Eleanor sorrise leggermente, sfiorando con le dita le foglie della piantina sistemata sul davanzale della finestra davanti alla quale, come sempre, sua madre si era seduta. 

La donna non rispose ma almeno annuì con un lieve cenno del capo, continuando a tenere gli occhi puntati sul vetro della finestra, osservando la grande metropoli. 

 

“Se vuoi posso portarti a fare una passeggiata, credo che non ci sarebbero problemi. Può venire anche la zia, è proprio qui fuori.” 

 

Eleanor continuò a guardare la madre, osservandola attentamente per cercare una sua qualunque reazione: aveva passato molto tempo a parlare con lei senza ottenere il minimo feedback, ma almeno di recente aveva cominciato a dare segni di sentire quello che diceva. 

 

Sua madre guardava sempre fuori dalla finestra quando andava a trovarla, quasi come se fosse consapevole della vita che scorreva davanti a lei nella frenetica Londra, vita che lei si stava perdendo chiusa in quella stanza, seduta su quella sedia. 
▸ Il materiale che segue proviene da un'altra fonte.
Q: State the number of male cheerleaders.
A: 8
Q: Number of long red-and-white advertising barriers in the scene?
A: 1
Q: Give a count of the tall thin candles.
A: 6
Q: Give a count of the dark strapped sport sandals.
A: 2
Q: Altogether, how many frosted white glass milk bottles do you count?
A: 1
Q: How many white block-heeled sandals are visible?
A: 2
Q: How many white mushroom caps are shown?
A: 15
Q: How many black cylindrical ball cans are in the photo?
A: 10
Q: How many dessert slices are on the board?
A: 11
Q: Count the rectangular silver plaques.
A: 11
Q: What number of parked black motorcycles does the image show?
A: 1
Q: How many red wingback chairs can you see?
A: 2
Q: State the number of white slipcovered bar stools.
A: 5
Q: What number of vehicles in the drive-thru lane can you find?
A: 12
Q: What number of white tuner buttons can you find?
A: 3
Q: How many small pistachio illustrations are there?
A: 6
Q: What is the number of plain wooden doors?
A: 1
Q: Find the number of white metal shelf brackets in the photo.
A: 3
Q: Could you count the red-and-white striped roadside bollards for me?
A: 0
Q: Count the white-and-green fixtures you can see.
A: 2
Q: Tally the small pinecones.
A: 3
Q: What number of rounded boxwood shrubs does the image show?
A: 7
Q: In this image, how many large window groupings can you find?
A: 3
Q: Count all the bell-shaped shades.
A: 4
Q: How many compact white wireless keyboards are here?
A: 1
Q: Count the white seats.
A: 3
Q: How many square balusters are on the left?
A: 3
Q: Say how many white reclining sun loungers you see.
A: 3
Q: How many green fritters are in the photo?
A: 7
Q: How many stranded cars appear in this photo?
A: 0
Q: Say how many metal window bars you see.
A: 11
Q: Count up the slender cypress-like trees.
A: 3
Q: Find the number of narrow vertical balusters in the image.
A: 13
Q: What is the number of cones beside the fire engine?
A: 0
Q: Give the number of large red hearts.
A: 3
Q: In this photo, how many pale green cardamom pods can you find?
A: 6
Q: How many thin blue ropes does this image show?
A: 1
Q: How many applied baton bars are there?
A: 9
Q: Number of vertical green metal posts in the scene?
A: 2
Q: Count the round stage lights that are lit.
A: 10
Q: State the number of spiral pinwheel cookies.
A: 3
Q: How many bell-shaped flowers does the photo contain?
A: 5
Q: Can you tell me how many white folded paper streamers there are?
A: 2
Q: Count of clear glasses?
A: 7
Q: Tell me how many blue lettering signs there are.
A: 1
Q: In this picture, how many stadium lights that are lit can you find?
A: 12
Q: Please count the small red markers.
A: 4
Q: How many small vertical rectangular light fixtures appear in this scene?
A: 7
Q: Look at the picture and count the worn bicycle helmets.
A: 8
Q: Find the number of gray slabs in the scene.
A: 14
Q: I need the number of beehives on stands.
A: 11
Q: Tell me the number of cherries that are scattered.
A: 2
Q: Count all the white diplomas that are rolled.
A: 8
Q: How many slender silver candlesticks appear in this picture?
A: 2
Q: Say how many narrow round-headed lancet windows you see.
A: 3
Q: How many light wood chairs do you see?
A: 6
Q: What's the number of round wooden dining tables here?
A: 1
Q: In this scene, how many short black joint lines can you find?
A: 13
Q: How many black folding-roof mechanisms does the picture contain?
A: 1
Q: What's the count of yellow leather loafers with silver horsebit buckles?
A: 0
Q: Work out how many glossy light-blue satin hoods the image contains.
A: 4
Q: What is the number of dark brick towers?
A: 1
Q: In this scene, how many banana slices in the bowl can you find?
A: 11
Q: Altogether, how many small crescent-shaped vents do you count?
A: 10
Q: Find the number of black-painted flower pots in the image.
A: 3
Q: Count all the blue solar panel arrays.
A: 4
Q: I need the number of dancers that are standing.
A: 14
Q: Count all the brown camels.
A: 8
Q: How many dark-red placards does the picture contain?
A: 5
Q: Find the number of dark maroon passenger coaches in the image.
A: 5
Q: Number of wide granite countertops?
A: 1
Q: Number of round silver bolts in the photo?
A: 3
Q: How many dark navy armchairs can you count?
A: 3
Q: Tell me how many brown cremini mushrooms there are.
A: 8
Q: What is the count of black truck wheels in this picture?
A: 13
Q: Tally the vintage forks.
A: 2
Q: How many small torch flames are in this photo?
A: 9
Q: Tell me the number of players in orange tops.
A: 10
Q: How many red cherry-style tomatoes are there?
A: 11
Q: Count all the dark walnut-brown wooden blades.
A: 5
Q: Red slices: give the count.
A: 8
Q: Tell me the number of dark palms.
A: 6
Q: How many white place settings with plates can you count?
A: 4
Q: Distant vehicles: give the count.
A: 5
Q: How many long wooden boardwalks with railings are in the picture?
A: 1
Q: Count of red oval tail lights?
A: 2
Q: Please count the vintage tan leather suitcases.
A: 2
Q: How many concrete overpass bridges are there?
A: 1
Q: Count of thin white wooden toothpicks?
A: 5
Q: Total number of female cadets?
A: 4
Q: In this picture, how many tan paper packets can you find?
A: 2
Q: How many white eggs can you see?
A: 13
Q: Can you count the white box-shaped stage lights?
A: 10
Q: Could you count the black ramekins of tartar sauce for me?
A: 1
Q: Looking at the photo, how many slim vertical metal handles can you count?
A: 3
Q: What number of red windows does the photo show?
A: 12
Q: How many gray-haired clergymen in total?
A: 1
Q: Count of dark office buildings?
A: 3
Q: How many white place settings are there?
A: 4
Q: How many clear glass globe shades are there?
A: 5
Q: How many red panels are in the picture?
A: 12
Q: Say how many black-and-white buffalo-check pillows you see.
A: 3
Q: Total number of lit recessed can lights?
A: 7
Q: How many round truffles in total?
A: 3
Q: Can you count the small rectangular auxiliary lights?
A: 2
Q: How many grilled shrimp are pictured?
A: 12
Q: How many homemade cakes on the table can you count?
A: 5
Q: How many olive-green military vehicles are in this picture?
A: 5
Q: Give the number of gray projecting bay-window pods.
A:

Era la prima volta in cui andava a trovarla da quando era tornata in Inghilterra, aveva rimandato quel momento per alcuni giorni forse anche per paura, non sapendo che cosa sarebbe successo quando si sarebbero incontrate nuovamente: sua madre avrebbe continuato a non dare segni di accorgersi della sua presenza o finalmente si sarebbe ricordata di avere una figlia? 

 

Non ottenendo alcuna risposta l’ex Tassorosso sospirò e fece per allontanarsi dalla finestra e dalla madre, ma si bloccò quando sentì finalmente la sua voce:

 

“Sono felice di vederti. Sei stata via a lungo.” 

 

Le labbra di Eleanor si inclinarono in un sorriso sentendo la voce della donna, che si voltò anche verso di lei per guardarla finalmente in faccia. Era da molto tempo che non le si rivolgeva direttamente se non con qualche monosillabo appena borbottato. 

 

“Io… si, sono stata in Austria. Per suonare. È stato bello, ma sono felice di essere tornata. Vuoi che ti racconti com’è andata?” 

 

Quando la madre annuì la ragazza non se lo fece ripetere due volte, affrettandosi a sedersi di fronte a lei senza smettere di sorridere, trattenendosi dall’abbracciarla. 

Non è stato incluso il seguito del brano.